Stress-Triggered Phase Separation Is an Adaptive, Evolutionarily Tuned Response

Abstract

In eukaryotic cells, diverse stresses trigger coalescence of RNA-binding proteins into stress granules. In vitro, stress-granule-associated proteins can demix to form liquids, hydrogels, and other assemblies lacking fixed stoichiometry. Observing these phenomena has generally required conditions far removed from physiological stresses. We show that poly(A)-binding protein (Pab1 in yeast), a defining marker of stress granules, phase separates and forms hydrogels in vitro upon exposure to physiological stress conditions. Other RNA-binding proteins depend upon low-complexity regions (LCRs) or RNA for phase separation, whereas Pab1's LCR is not required for demixing, and RNA inhibits it. Based on unique evolutionary patterns, we create LCR mutations, which systematically tune its biophysical properties and Pab1 phase separation in vitro and in vivo. Mutations that impede phase separation reduce organism fitness during prolonged stress. Poly(A)-binding protein thus acts as a physiological stress sensor, exploiting phase separation to precisely mark stress onset, a broadly generalizable mechanism.

Keywords: RNA-binding protein; energy depletion; heat shock; intrinsically disordered protein; low-complexity region; membraneless organelle; pH; poly(A)-binding protein; quinary structure; stress granules.

Figure 1. Heat stress triggers formation of RNase-insensitive Pab1 quinary assemblies, separable from stress granule formation

A, Confocal fluorescent microscopy images of diploid strains, containing Pab1-mRuby2 and Pab1-Clover, showing Pab1-mRuby2 after 8-minute incubation at the indicated temperatures.

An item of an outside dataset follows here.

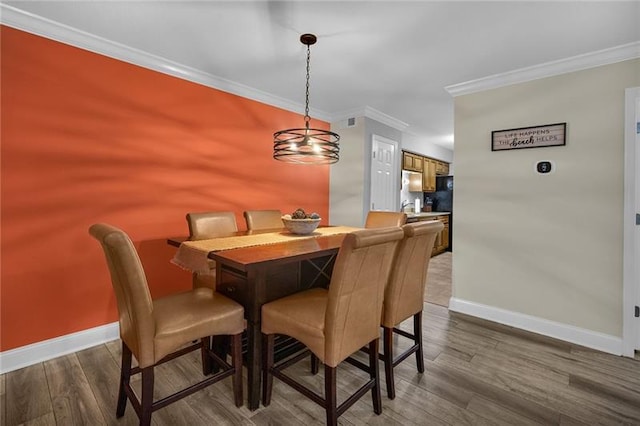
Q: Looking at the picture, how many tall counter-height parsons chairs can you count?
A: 6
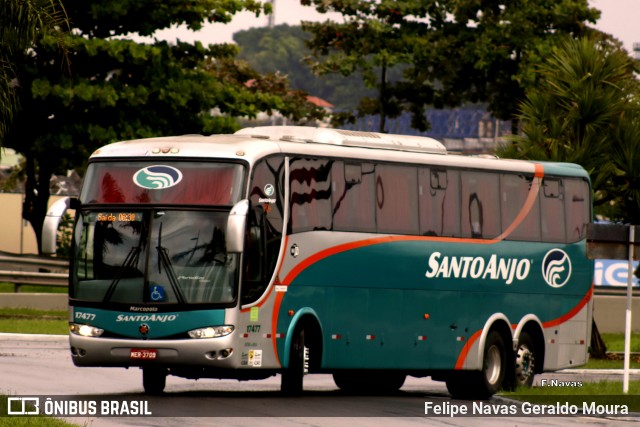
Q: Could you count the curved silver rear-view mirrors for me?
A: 2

Arrow indicates a stress granule. B, Pab1 western blot after 10-minute heat shock of wild-type cells. Lysed samples were incubated with or without RNase1, then progressively fractionated at 8,000g and 100,000g yielding pellets (P₈ and P₁₀₀, respectively) and remaining supernatant (S). C and D, Quantification of B where each fraction is normalized to the total intensity in all fractions. Red or black indicate RNase1 or buffer treatment, respectively.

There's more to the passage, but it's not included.